Optimal Identical Binary Quantizer Design for Distributed Estimation
Swarnendu Kar, Hao Chen, Pramod K. Varshney

TL;DR
This paper designs optimal one-bit quantizers for distributed estimation in sensor networks, demonstrating that certain simple quantizers are minimax-optimal under various noise conditions, especially in high-SNR regimes.
Contribution
It introduces a theoretical framework for designing optimal identical binary quantizers using the minimax-CRB criterion, including conditions for simplified probabilistic quantizers and identifying optimal thresholds.
Findings
Threshold-quantizer is minimax-optimal in low-SNR Gaussian noise.
The proposed quantizer outperforms traditional methods in moderate to high-SNR regimes.
Theoretical conditions simplify the design of optimal quantizers.
Abstract
We consider the design of identical one-bit probabilistic quantizers for distributed estimation in sensor networks. We assume the parameter-range to be finite and known and use the maximum Cram\'er-Rao Lower Bound (CRB) over the parameter-range as our performance metric.
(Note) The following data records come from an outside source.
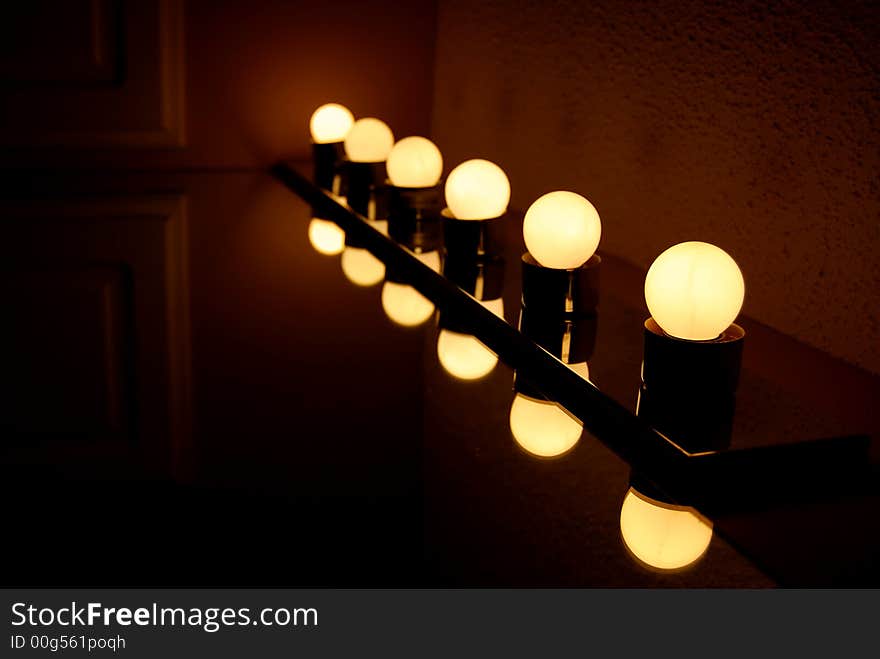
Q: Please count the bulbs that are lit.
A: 6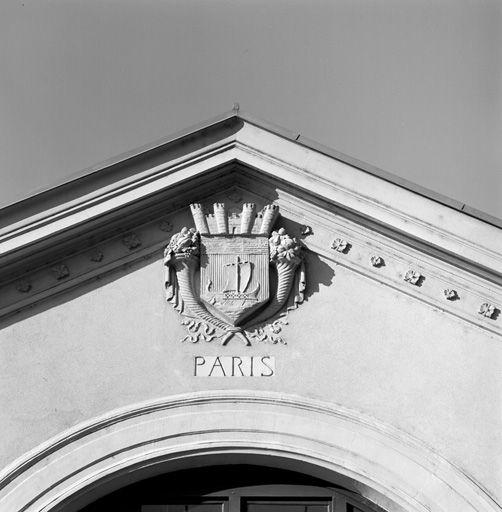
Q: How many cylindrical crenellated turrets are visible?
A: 4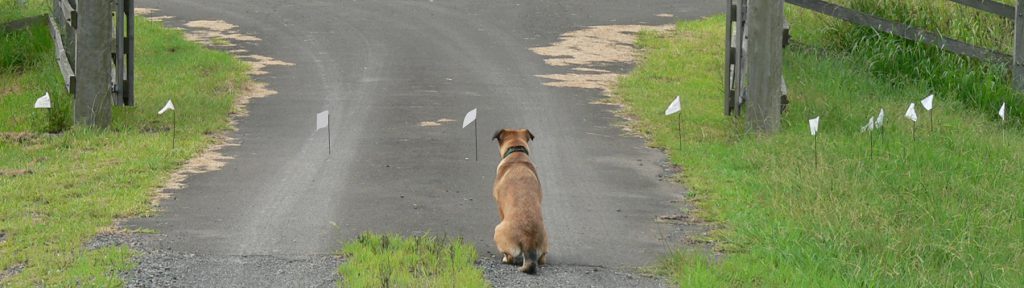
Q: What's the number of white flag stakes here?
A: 11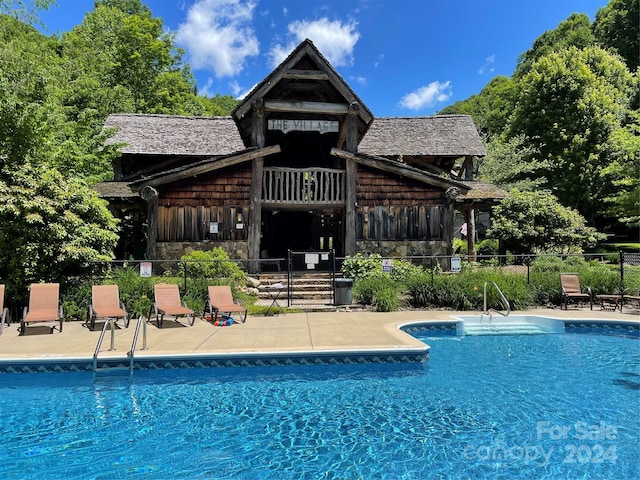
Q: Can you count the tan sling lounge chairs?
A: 6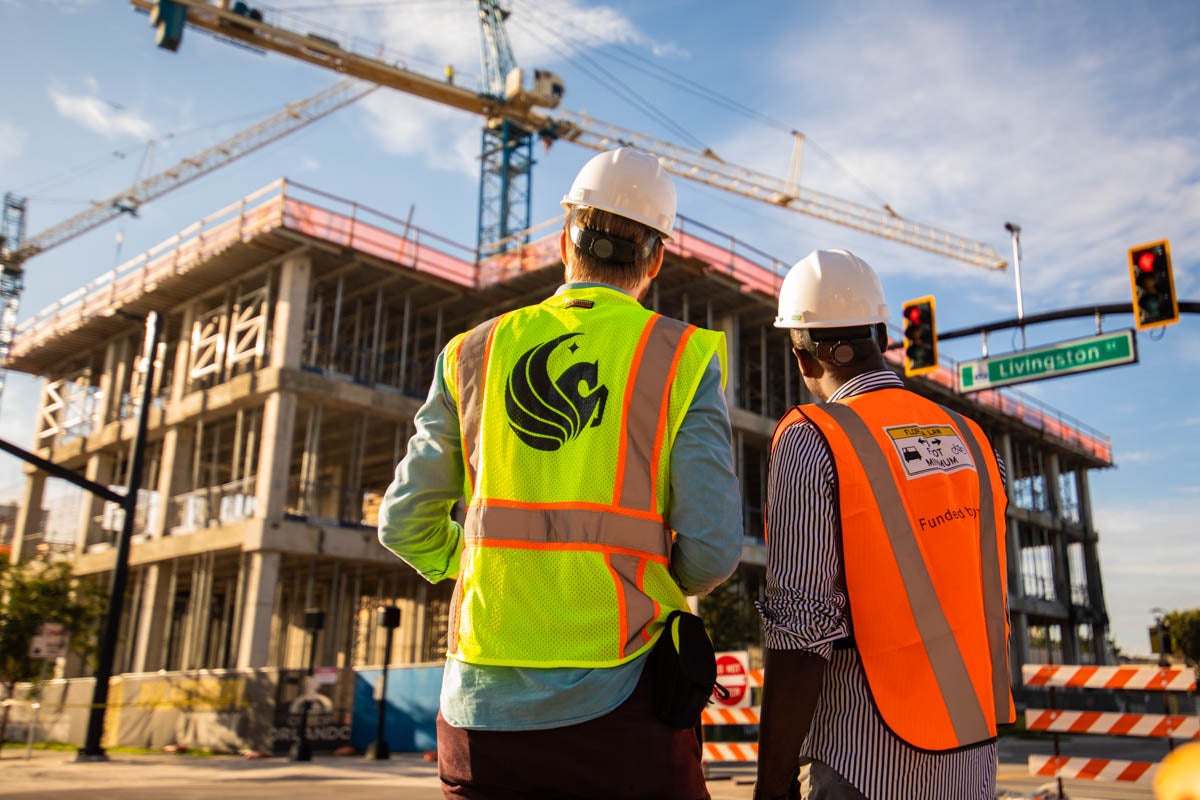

We restrict our theoretical analysis to the class of antisymmetric quantizers and determine a set of conditions for which the probabilistic quantizer function is greatly simplified. We identify a broad class of noise distributions, which includes Gaussian noise in the low-SNR regime, for which the often used threshold-quantizer is found to be minimax-optimal. Aided with theoretical results, we formulate an optimization problem to obtain the optimum minimax-CRB quantizer. For a wide range of noise distributions, we demonstrate the superior performance of the new quantizer - particularly in the moderate to high-SNR regime.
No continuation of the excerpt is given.